Matt and Foggy chatted until Foggy’s parents arrived, the kind of meaningless conversation that could only possibly be interesting to two best friends, one of whom was high as a kite. Matt smiled less than usual, Foggy laughed more, but between them they passed the time. Just before Foggy’s parents arrived, Matt leaned forward again. He took one of Foggy’s hands in both of his and dropped his forehead onto the back of Foggy’s hand. Foggy didn’t know a lot about religion, but he knew a little something about penance and benediction.

He patted the back of Matt’s head with his free hand. When Matt didn’t move, his hand settled there, his thumb running over the short hairs where Matt’s skull met his neck. Foggy’s thumb swooped into the dip as he stroked Matt’s hair.

“I’m okay, Matt,” he said softly. “I’m gonna be just fine.”

“Good,” Matt said with a deeply held fervour. When he raised his head, his eyes were damp, but there was a smile on his face. “When I see you tomorrow, I’m not even gonna let you get up for beer. I’ll take care of everything.”

“Works for me,” Foggy said cheerfully as his mother walked in the room. She kissed Matt’s cheek first, then Foggy’s. Matt slipped out while Foggy’s mother fussed over him. The loss of Matt’s presence was tempered by Foggy’s relief that Matt wouldn’t have to keep hurting in secret for him. Matt kept his secrets well. Guilty secrets, wracked with unearned shame. Foggy was unravelling them slowly, bit by bit.

He called Matt before he fell asleep that night, and first thing the next morning, just to let Matt know he was still okay.

(Years later, Foggy’s in hospital again. Their neighbourhood, their city, their world is on fire. He calls Matt, over and over, desperate.

“Where are you, buddy?”

No answer. Hours pass. Karen doesn’t let him leave, but she doesn’t leave him, either. Foggy imagines his best friend in all kinds of horrible scenarios. Matt blown to pieces. Matt unconscious in the street. Matt coming to, lost and confused.

He doesn’t know how he falls asleep, but when he wakes up, Matt’s there. His hands cradle one of Foggy’s, and his forehead is dropped to the back of Foggy’s hand. There’s a damp spot on the blanket under Matt’s cheek. Matt is sleeping.

Foggy drops a hand into Matt’s hair and waits for his friend to wake up.)


	3. books

**Summary for the Chapter:**

> Matt's books are taking over the dorm room, and Foggy's reaction leads to a misunderstanding.

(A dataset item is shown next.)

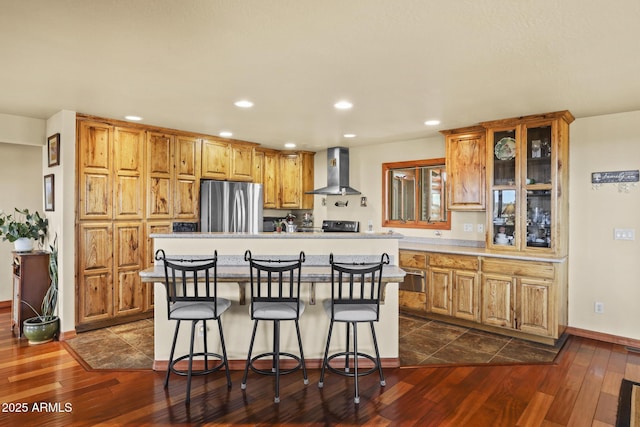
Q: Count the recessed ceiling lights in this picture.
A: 7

It was bound to slip out eventually. Foggy had never been shy about telling people how he felt about them. He said “I love you” at the end of every conversation with his parents, his sister, even his friends back home. In fact, the first time he said it to Matt, he didn’t even notice its significance at the time. He figured he must have said it once when they were both drunk or something. After all, they’d known each other two whole years by the time they stumbled home from the library at three in the morning, exhausted, with red eyes (Foggy) and sore fingers (Matt) from reading for hours.

“Just - here, let me…” Foggy said gently, taking the key from Matt’s tired, stiff fingers.

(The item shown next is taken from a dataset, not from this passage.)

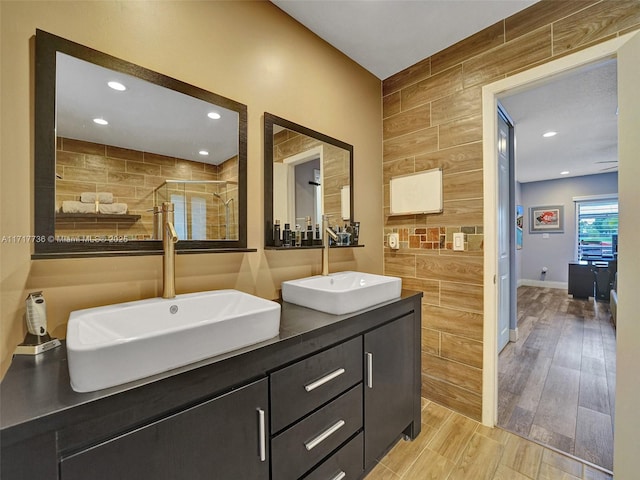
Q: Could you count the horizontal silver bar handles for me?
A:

“I can barely even feel my hands,” Matt groaned, dropping his head against the cool wood of the wall.

“I know, champ. And my eyes are watering so hard that the whole door is a blur...hold on...there,” he said triumphantly. He pushed the door open and walked through, searching for a spot to put his bag of heavy books down.

“Now you know how I feel. Well, I mean, not exactly how I feel,” Matt replied. Foggy chuckled, then sighed.

“Matty, I love you, but you gotta put your books away. They’re colonizing our room, man” he groaned. He dumped the bag on his own bed, the only place in the room that was free of books or paper or…

“Sorry,” Matt mumbled, and Foggy squinted at him, blinking. His eyes really were tired. Matt looked tired too, his shoulders pulled forwards, mouth in a hard line. “Sorry, I’ll...I’ll get them out of your way…”

“Tomorrow,” Foggy said, waving a hand. “I just waved my hand at you,” he narrated. Matt’s tight mouth twitched.

“No, I’m fine, I’ll do it now. You go to sleep. Take your shoes off,” he said in short, clipped sentences. Foggy moaned.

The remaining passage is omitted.